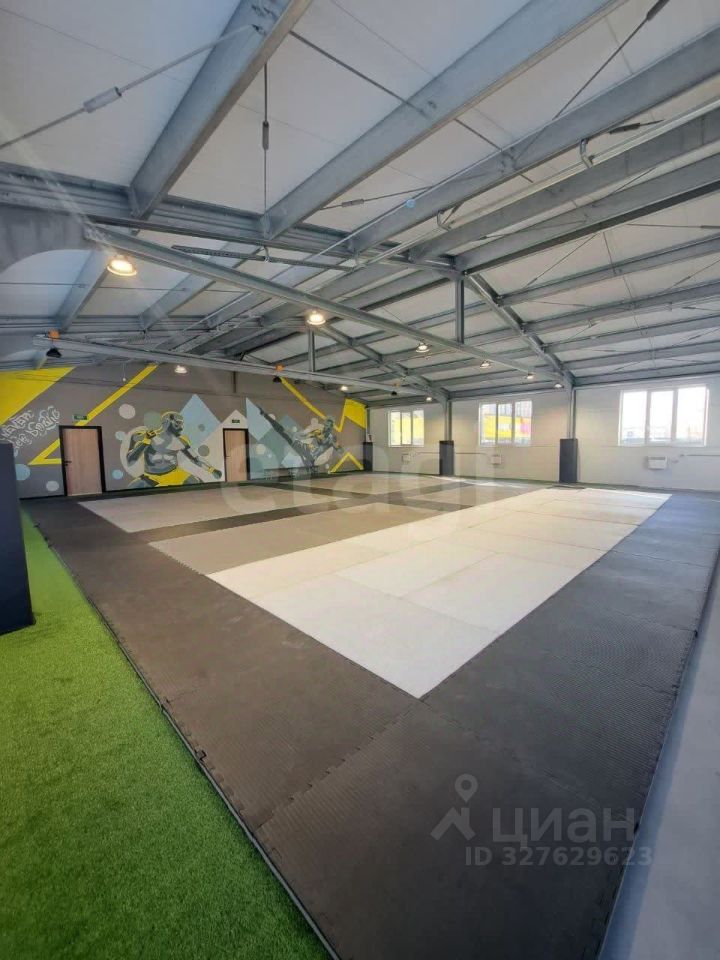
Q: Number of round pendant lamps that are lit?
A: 9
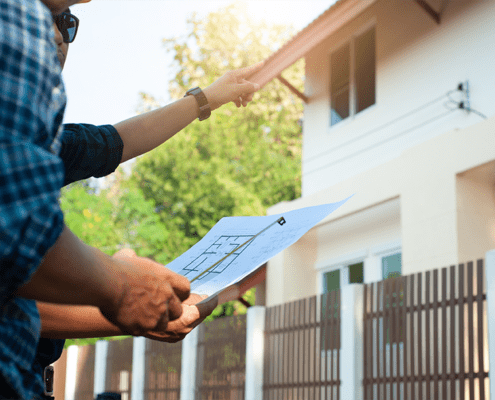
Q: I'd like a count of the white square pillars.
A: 7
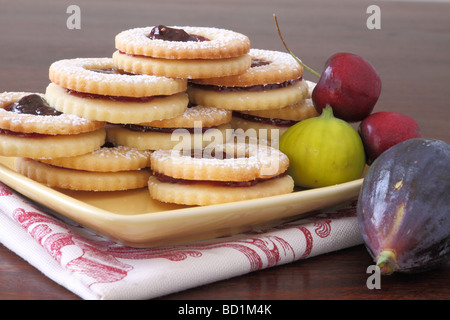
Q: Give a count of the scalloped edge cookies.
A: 8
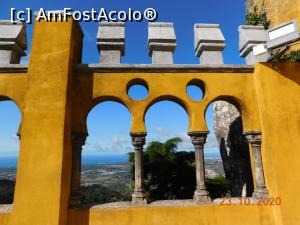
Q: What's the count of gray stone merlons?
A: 5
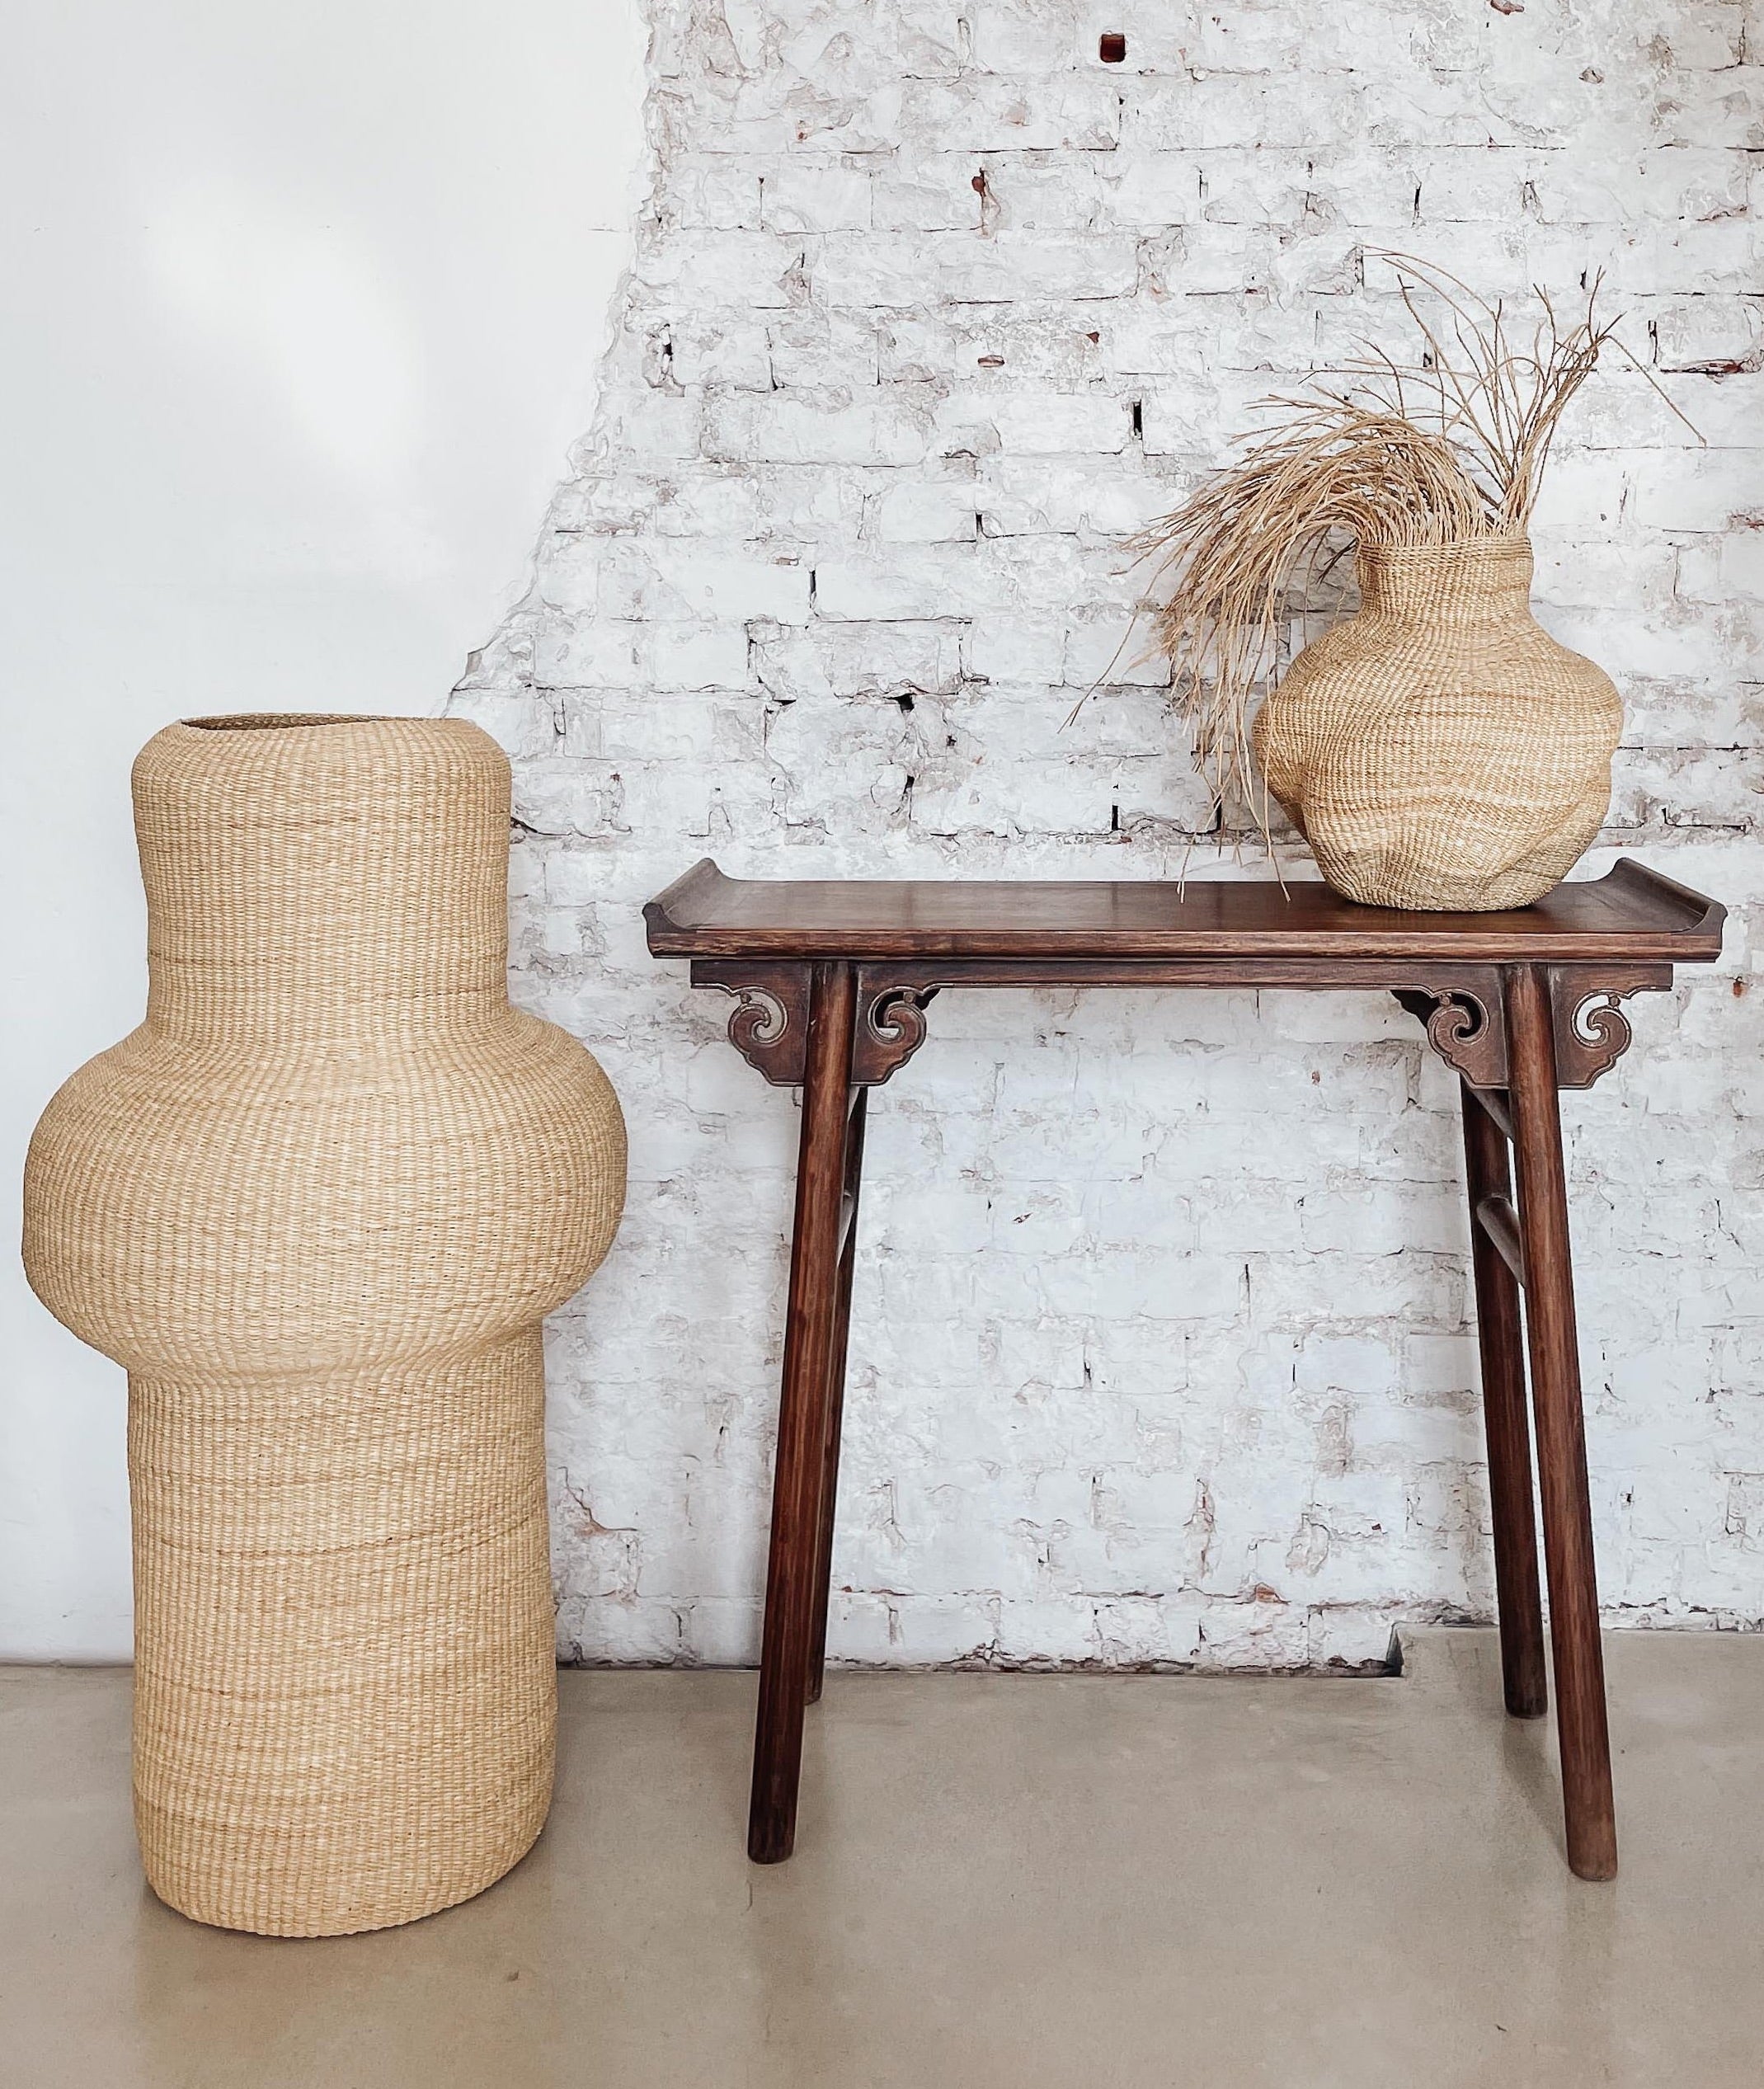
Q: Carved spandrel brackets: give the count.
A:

▶ [ACTIVITY] Leave the pictures aside and give the records above back word for word.

▶ [RESULT]
Q: Number of round pendant lamps that are lit?
A: 9
Q: I'd like a count of the white square pillars.
A: 7
Q: Give a count of the scalloped edge cookies.
A: 8
Q: What's the count of gray stone merlons?
A: 5
Q: Carved spandrel brackets: give the count.
A:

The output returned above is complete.